9. Adjustments Upon Changes in Stock.
(a) Capitalization Adjustments. If any change is made in the Common Stock
without the receipt of consideration by the Company (through merger,
consolidation, reorganization, recapitalization, reincorporation, stock
dividend, dividend in property other than cash, stock split, liquidating
dividend, combination of shares, exchange of shares, change in corporate
structure or other transaction not involving the receipt of consideration by the
Company), the number of Option Shares and the Exercise Price will be
appropriately adjusted by the Board, whose determination shall be final, binding
and conclusive. (The conversion of any convertible securities of the Company
shall not be treated as a transaction "without receipt of consideration" by the
Company.)
(b) Change in Control--Dissolution or Liquidation. In the event of a
dissolution or liquidation of the Company, the Option shall be terminated if not
exercised (if applicable) prior to such event.
(c) Change in Control--Asset Sale, Merger, Consolidation or Reverse Merger.

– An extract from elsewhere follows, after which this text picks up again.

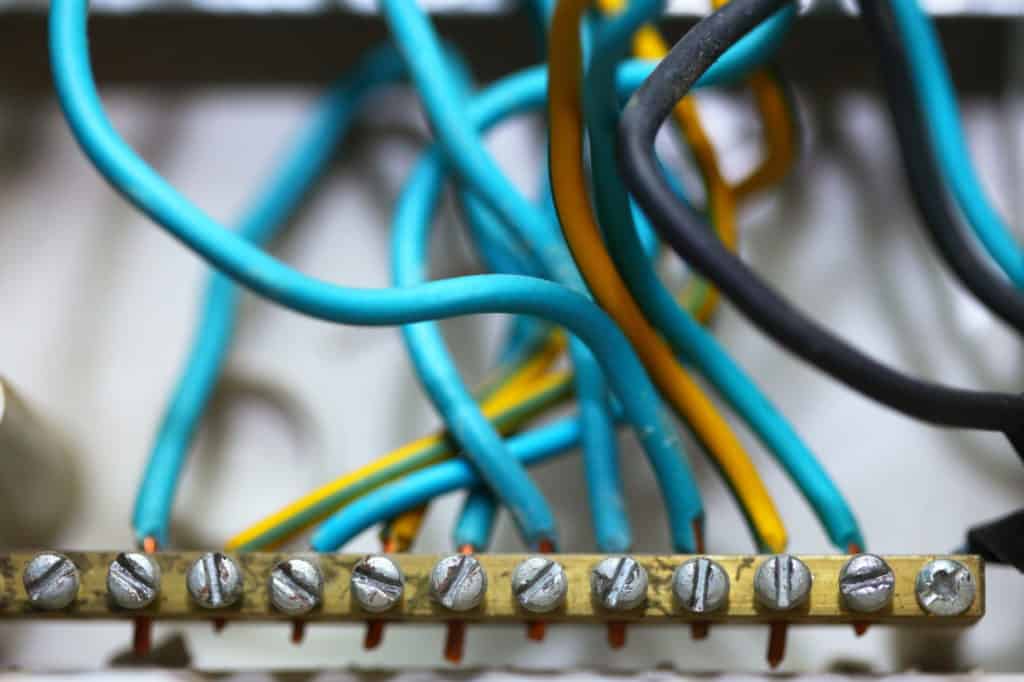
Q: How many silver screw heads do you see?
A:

The Option will immediately vest 100% in the event of a change in control of the
Company consisting of: (1) a sale of substantially all of the assets of the
Company, (2) a merger or consolidation in which the Company is not the surviving
corporation or (3) a reverse merger in which the Company is the surviving
corporation but the shares of Common Stock outstanding immediately preceding the
merger are converted by virtue of the merger into other property, whether in the
form of securities, cash or otherwise.
10. Transferability. The Option is not transferable, except by will or by the
laws of descent and distribution, and is exercisable during Holder's life only
by Holder. Notwithstanding the foregoing, by delivering written notice to the
Company, in a form satisfactory to the Company, Holder may designate a third
party who, in the event of Holder's death, shall thereafter be entitled to
exercise the Option.
11. Not a Service Contract. This Agreement is not an employment or service
contract, and nothing in this Agreement shall be deemed to create in any way
whatsoever any obligation on Holder's part to continue in the employ of the
Company, or of the Company to continue Holder's employment. In addition, nothing
in this Agreement shall obligate the Company, its shareholders, Board, officers
or employees to continue any relationship that Holder might have as a director
or consultant for the Company.
12. Withholding Obligations.
(a) At the time the Option is exercised, in whole or in part, or at any time
thereafter as requested by the Company, Holder hereby authorizes withholding
from payroll and any other amounts payable to Holder, and otherwise agrees to
make adequate provision for (including by means of a "cashless exercise"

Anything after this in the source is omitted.